■ **Exercise goal**:
List each line of the data that holds the string "black", please.

■ **Data supplied**:
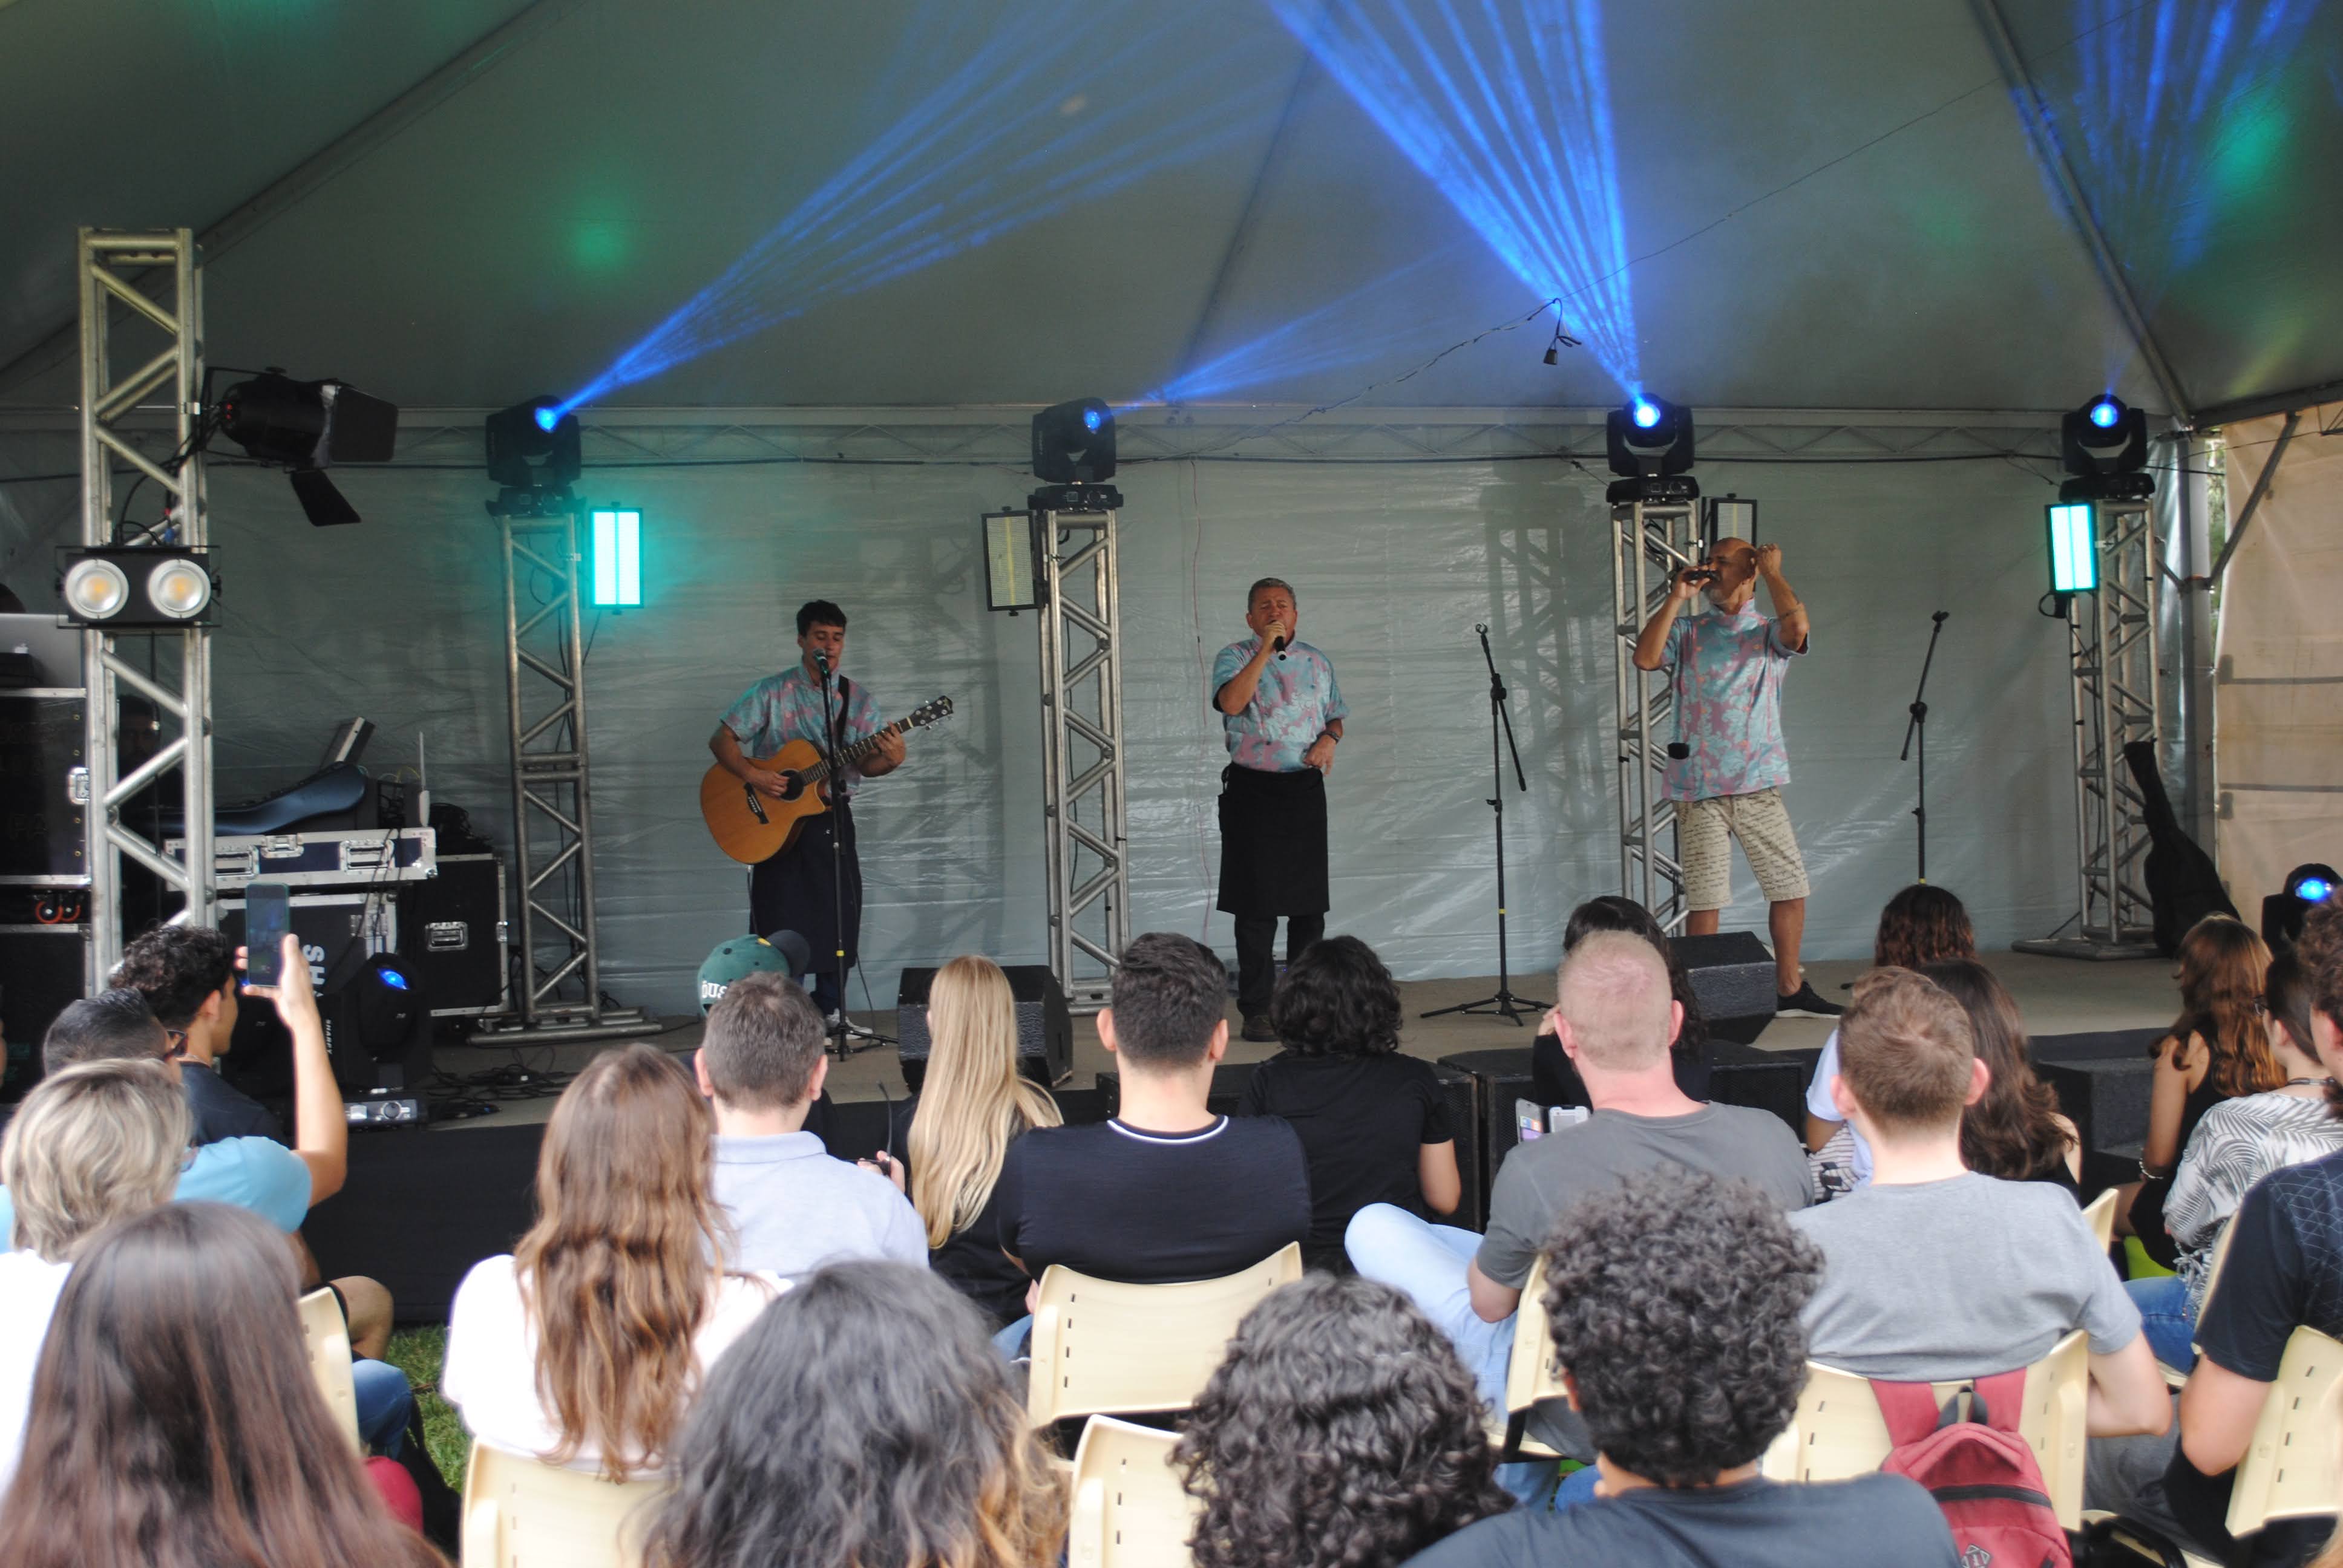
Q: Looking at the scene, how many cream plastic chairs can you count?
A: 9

...

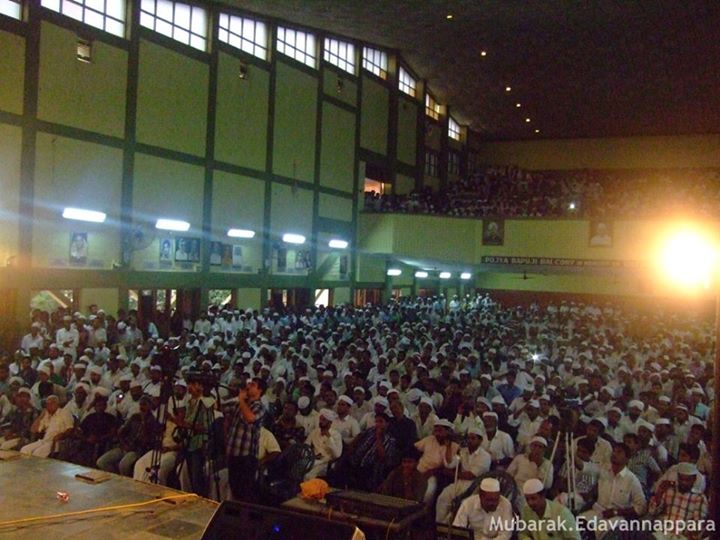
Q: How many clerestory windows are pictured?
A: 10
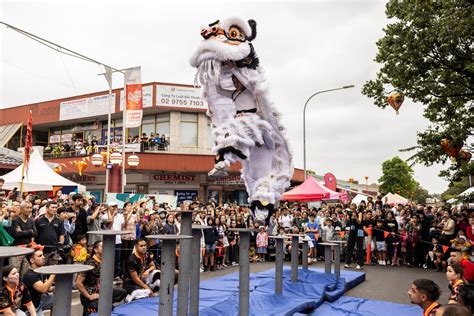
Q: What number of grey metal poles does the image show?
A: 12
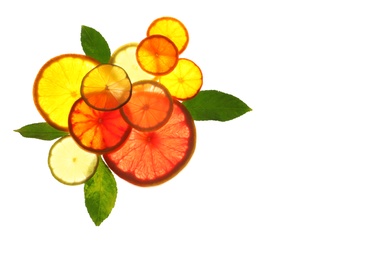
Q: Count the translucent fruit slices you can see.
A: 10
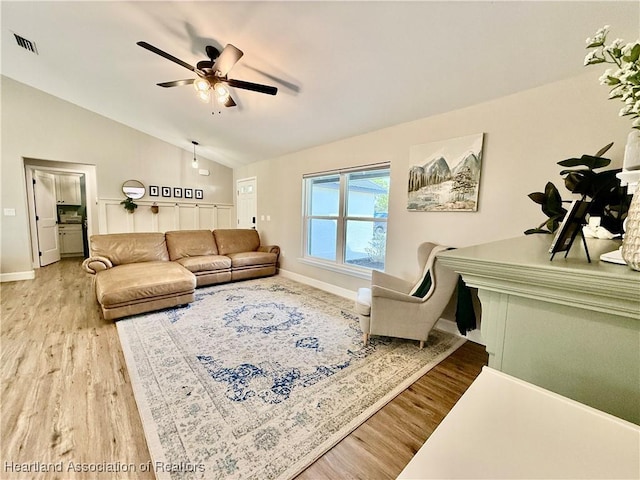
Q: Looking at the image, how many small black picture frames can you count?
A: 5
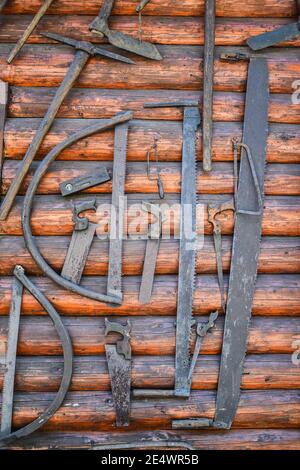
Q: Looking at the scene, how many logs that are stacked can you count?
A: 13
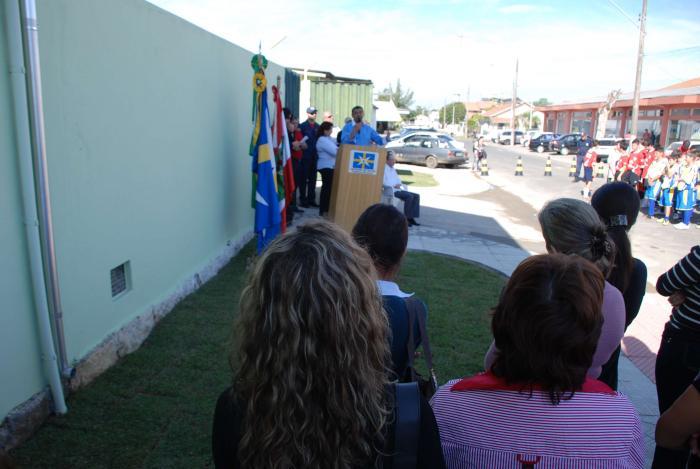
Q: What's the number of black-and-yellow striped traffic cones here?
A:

■ **Answer for the task**:
Q: Looking at the image, how many small black picture frames can you count?
Q: What's the number of black-and-yellow striped traffic cones here?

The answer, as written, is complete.